Only 20,000 new cars were registered in May compared with 184,000 during the same month in 2019, the Society of Motor Manufacturers and Traders (SMMT) said.
It was the automotive industry’s worst May performance since 1952.
Just over half a million new cars have been sold in the first five months of 2020, compared with more than one million at the same point last year.
Car showrooms across the UK were closed for the whole of May, but limited deliveries of new vehicles ordered online could take place.
They have been able to reopen in England since Monday but remain closed in Scotland, Wales and Northern Ireland.
SMMT chief executive Mike Hawes said: “After a second month of shutdown and the inevitable yet devastating impact on the market, this week’s reopening of dealerships is a pivotal moment for the entire industry and the thousands of people whose jobs depend on it.
“Customers keen to trade up into the latest, cutting-edge new cars are now able to return to showrooms and early reports suggest there is good business given the circumstances, although it is far too early to tell how demand will pan out over the coming weeks and months.
“Restarting this market is a crucial first step in driving the recovery of Britain’s critical car manufacturers and supply chain, and to supporting the wider economy.
“Ensuring people have the confidence to invest in the latest vehicles will not only help them get on the move safely, but these new models will also help address some of the environmental challenges the UK faces in the long term.”
Ian Plummer, commercial director at online car marketplace Auto Trader, said there is “a lot of pent-up demand” from car buyers, creating a “huge opportunity for the industry to help kickstart the country’s wider economy”.
He added that retailers have worked hard to show consumers that their sites adhere to new hygiene guidelines “to instil confidence that if they turn up to a forecourt, it’s safe to do so”.

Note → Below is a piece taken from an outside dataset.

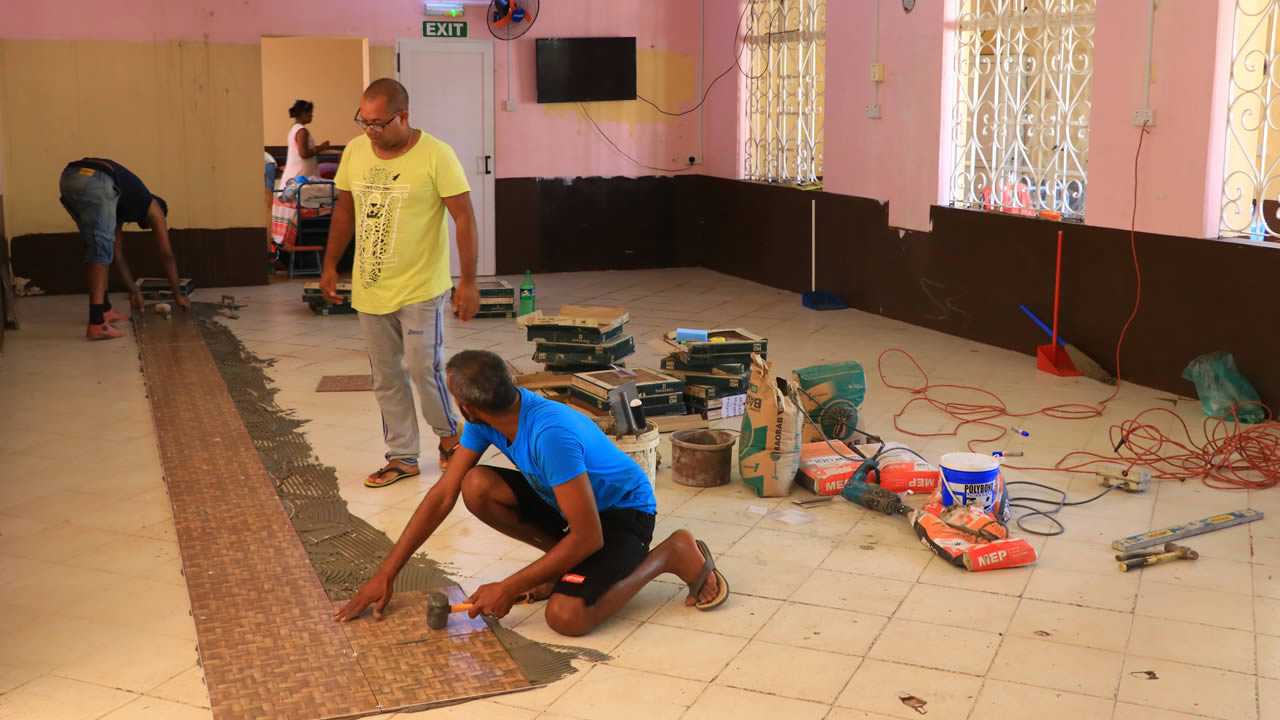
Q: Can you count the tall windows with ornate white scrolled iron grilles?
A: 3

The Guardian reported on Wednesday that the SMMT has been in talks with the Government over a possible £1.5 billion scrappage scheme that would take £2,500 off the price of a new car to stimulate the market.
Andrea Lee, clean air campaigns manager for environmental lawyers ClientEarth, said taxpayers’ money should be used to help people on low incomes and small businesses switch to cleaner forms of transport.
“Subsidies that keep fossil-fuelled vehicles on the roads have no place in creating a healthier and fairer future for the UK,” she added.